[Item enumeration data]

+++++

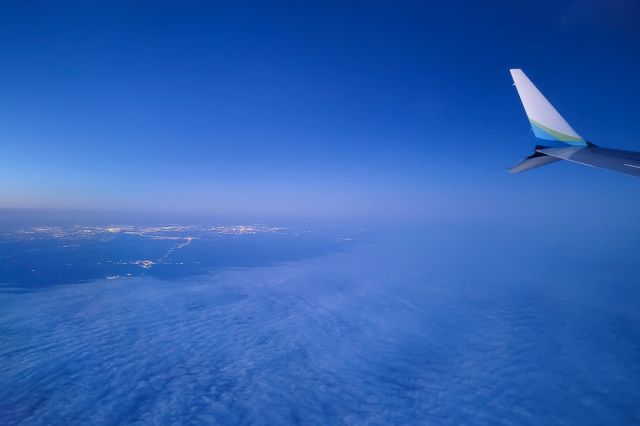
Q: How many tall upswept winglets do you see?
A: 1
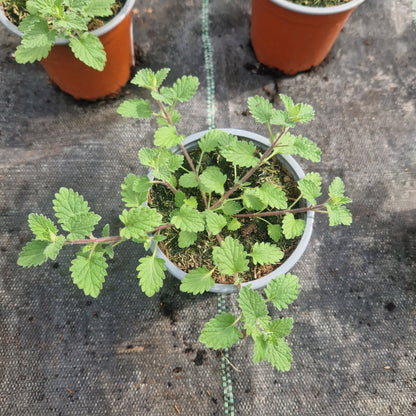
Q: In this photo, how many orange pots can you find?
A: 2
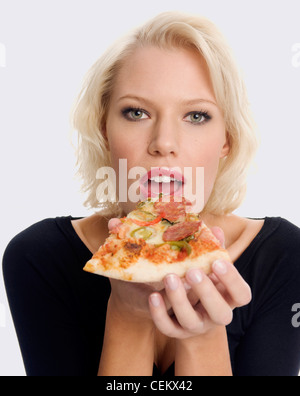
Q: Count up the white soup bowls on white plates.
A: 0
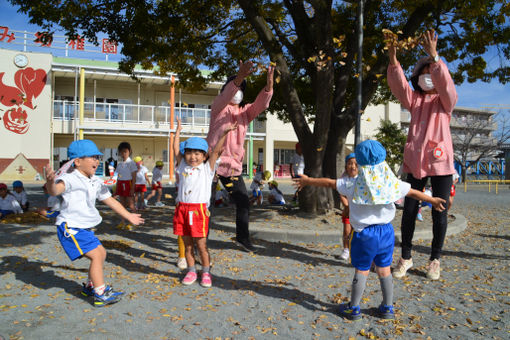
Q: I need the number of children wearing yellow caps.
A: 4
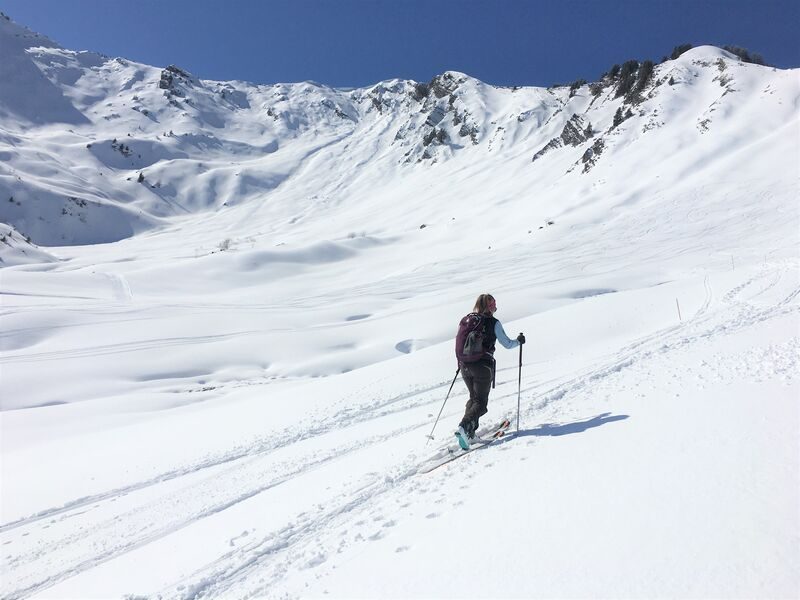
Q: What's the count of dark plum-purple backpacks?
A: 1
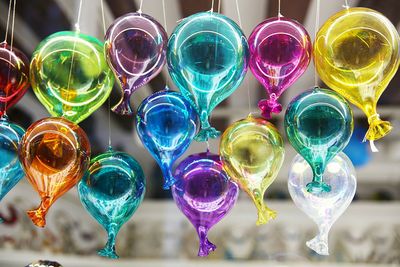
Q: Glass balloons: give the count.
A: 14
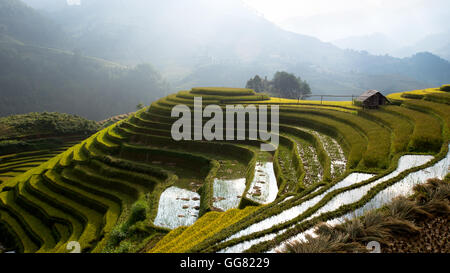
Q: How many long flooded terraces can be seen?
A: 3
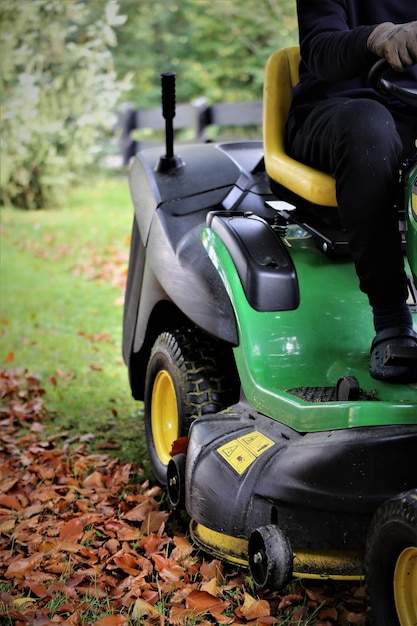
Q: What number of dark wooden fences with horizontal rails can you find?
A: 1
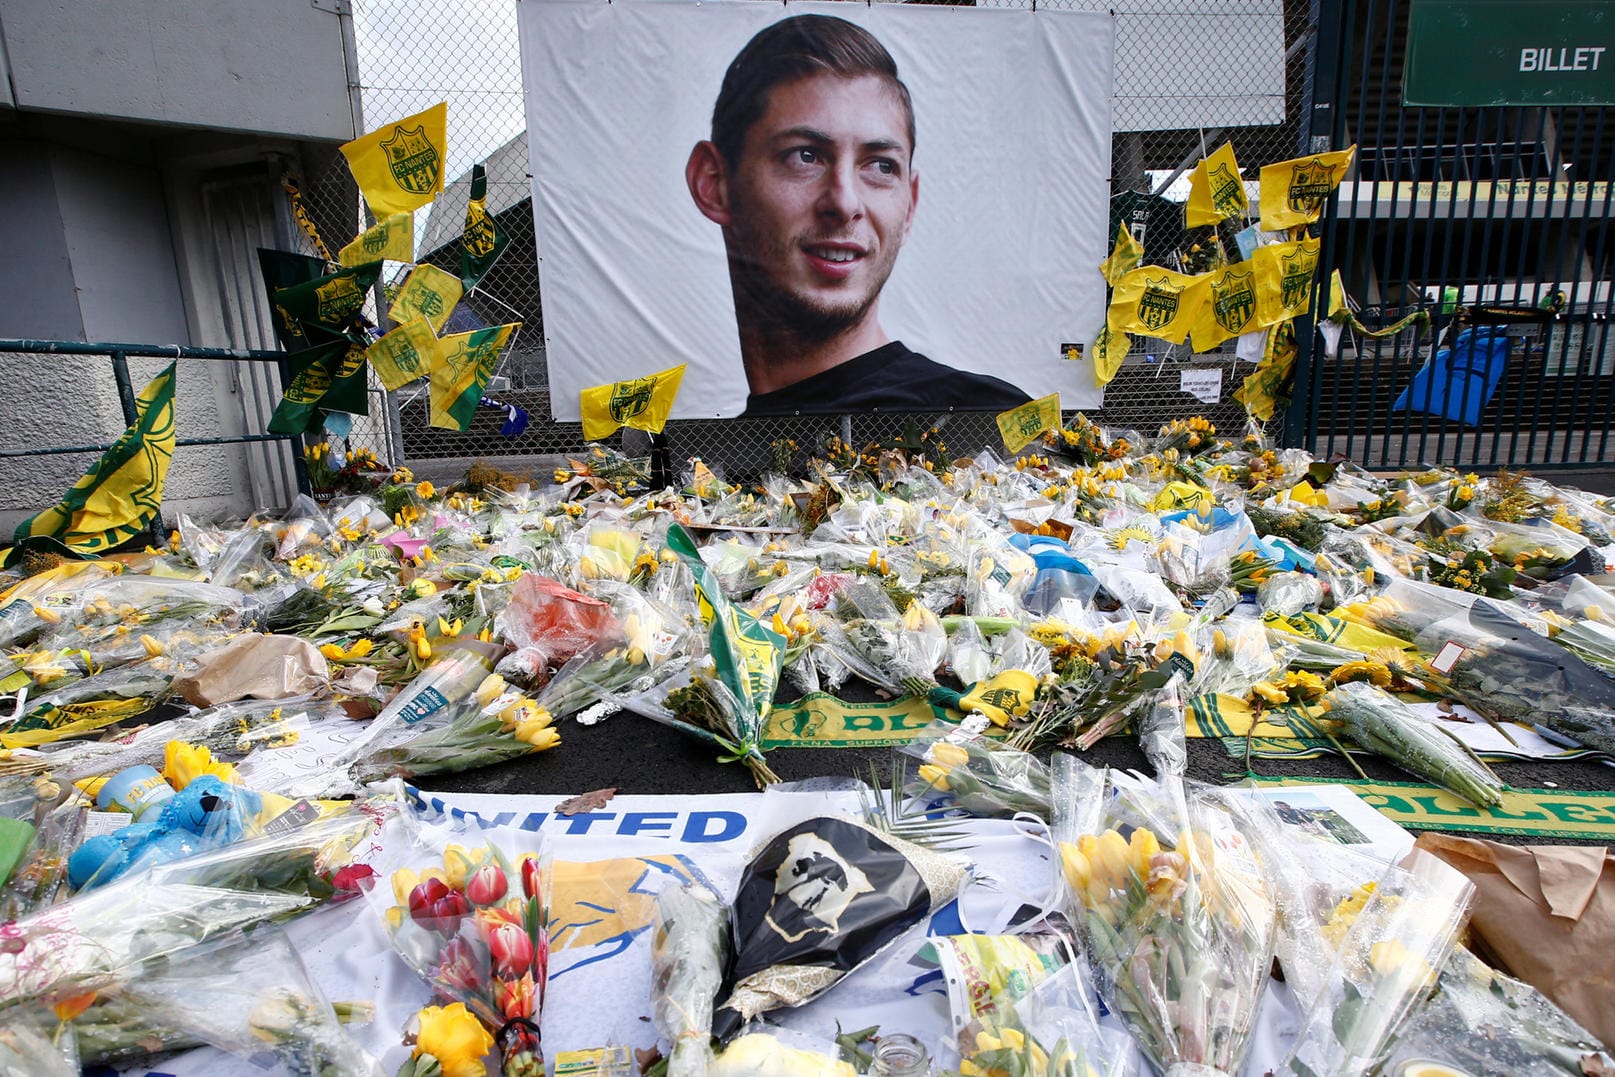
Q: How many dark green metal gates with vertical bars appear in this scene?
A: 1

+++++

▸ **Task goal**:
The records above must be printed exactly; the pictures stay out.

▸ **Task solution**:
Q: How many tall upswept winglets do you see?
A: 1
Q: In this photo, how many orange pots can you find?
A: 2
Q: Count up the white soup bowls on white plates.
A: 0
Q: I need the number of children wearing yellow caps.
A: 4
Q: What's the count of dark plum-purple backpacks?
A: 1
Q: Glass balloons: give the count.
A: 14
Q: How many long flooded terraces can be seen?
A: 3
Q: What number of dark wooden fences with horizontal rails can you find?
A: 1
Q: How many dark green metal gates with vertical bars appear in this scene?
A: 1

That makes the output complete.